New research in suicide prevention (2024)

Home Monitor on Psychology 2021 September

News Feature

With suicide rates stubbornly high, researchers are digging into the details of who is most at risk—and when

By Stephanie Pappas Date created: August 25, 2021 11 min read

Vol. 52 No. 6

  • Suicide

Cite This Article

Pappas, S. (2021, August 25). New research in suicide prevention. Monitor on Psychology, 52(6). https://www.apa.org/monitor/2021/09/news-suicide-prevention


New research in suicide prevention (1)

The suicide rate in America remains stubbornly high. Approximately 44,800 Americans died by suicide in 2020, and if previous research holds true, most of them never saw a mental health professional leading up to their deaths.

To turn the tide, researchers are increasingly looking for more nuanced ways to understand suicide. Emerging research drills into the details around who is at risk, the different pathways suicidal ideation can take, and the common features of treatments that seem to work. Recognizing that suicidal behavior ebbs and flows, this approach aims to meet people at the period of highest risk.

“We’ve systematically been manipulating and tweaking the interventions to try to hone those really important crucial elements,” said Craig Bryan, PsyD, ABPP, a clinical psychologist at The Ohio State University Wexner Medical Center who studies suicide, “and I think we’re actually getting there.”

A key challenge will be making sure people who face barriers to accessing health care because of systemic racism or poverty benefit from these innovations. With increasing attention on digital interventions and artificially intelligent algorithms to predict risk, mental health professionals will need to work hard to ensure new treatments don’t widen health disparities (see Preventing bias algorithms and equity).

Assessing risk

One of the most persistent problems in suicide prevention is assessing who will make an attempt. Research led by Gregory Simon, MD, MPH, of the Group Health Research Institute in Seattle, found that of patients who endorsed suicidal ideation on the Patient Health Questionnaire Depression Scale, a commonly used outpatient measure, fewer than 10% engaged in suicidal behavior in the next year (Psychiatric Services, Vol. 64, No. 12, 2013). Meanwhile, around half of people who attempt or die by suicide deny suicidal ideation beforehand (McHugh, C. M., et al., BJPsych Open, Vol. 5, No. 2, 2019).

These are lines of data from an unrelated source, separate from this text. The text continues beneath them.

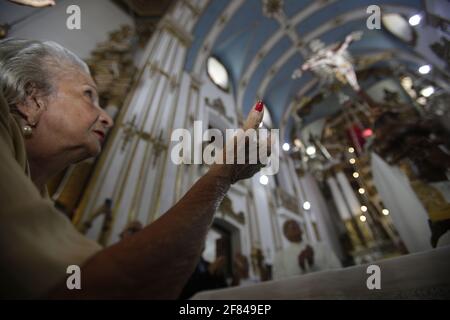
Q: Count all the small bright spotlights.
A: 14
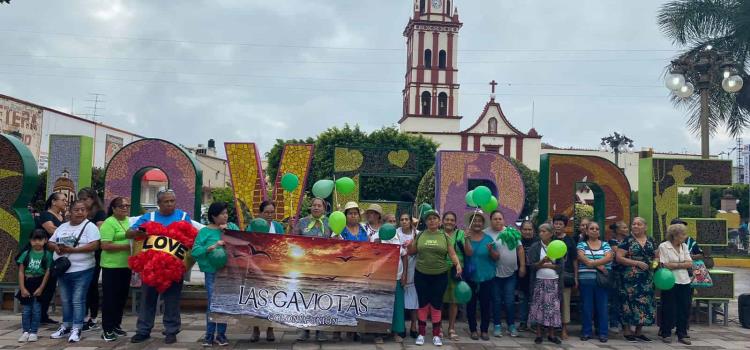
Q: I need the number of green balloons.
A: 14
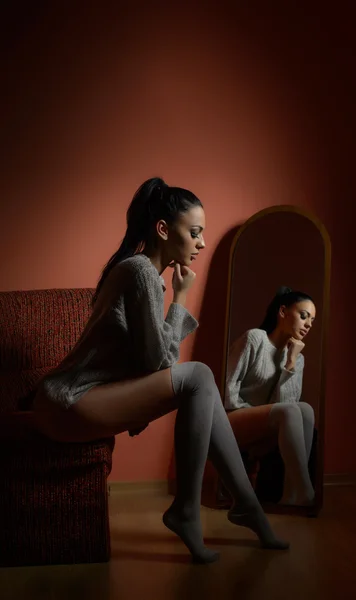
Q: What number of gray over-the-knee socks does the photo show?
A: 2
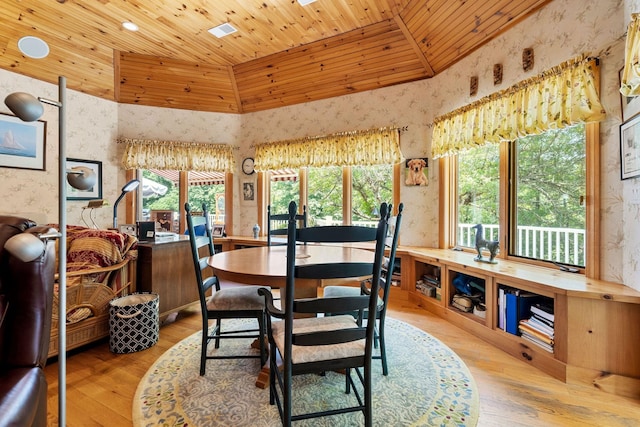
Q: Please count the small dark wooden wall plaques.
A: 3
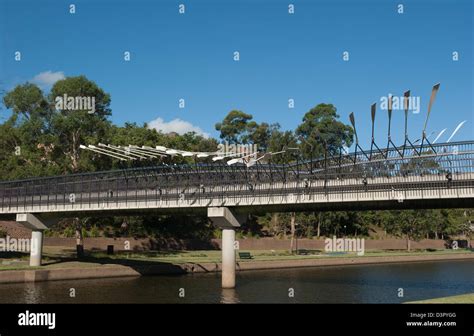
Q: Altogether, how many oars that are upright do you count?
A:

Further complicating matters, suicidal ideation is not constant, and even the best-monitored patients typically assess their suicidal thoughts with a clinician only once a week. This can be misleading, Bryan said: Imagine two patients with roughly the same time spent feeling suicidal each week. If one happened to report their level of suicidal thoughts during an ebb in ideation, they might appear to be at low risk. The other who fills out an assessment at a high point might seem at higher risk than they actually are. Clinicians should thus be looking for patterns, Bryan said, not single points in time. For example, recent research by Bryan and colleagues shows that an acceleration in the ups and downs in ideation—the emotional roller coaster of suicidal thinking—might be an indicator of a period of increased risk (New Ideas in Psychology, Vol. 57, 2020).

Tech could be a boon for continuous monitoring, said Benjamin W. Nelson, PhD, a postdoctoral scholar at the University of North Carolina at Chapel Hill and a clinical research scientist at Meru Health. Around 85% of all Americans own smartphones, a number that is similar across race and ethnicity, and these devices collect copious behavioral information on movement, communication, and affect. Wearable devices, though much less widespread, collect further data on physiological measures such as heart rate and sleep. Deviations from the baseline in a given individual can indicate an increased level of risk. Nelson and his colleagues are currently studying a community sample of adolescents using wearables to measure heart rate, step count, calories, distance traveled, and other metrics to predict affective states (measured thrice daily through a push notification on a smartphone) and self-harm behaviors. (Read more on Nelson's use of wearable devices to better understand patient mood.)

In order to avoid deepening racial health disparities, though, these methods require caution. Wearable users, in particular, are likely to be White and well-off. Wearables may also skew measurements like heart rate depending on skin tone, because the green light used to detect pulse doesn’t penetrate melanin-rich skin, Nelson said. “It’s really important for us from the get-go to be as inclusive as possible in recruiting participants and training machine-learning algorithms,” he said.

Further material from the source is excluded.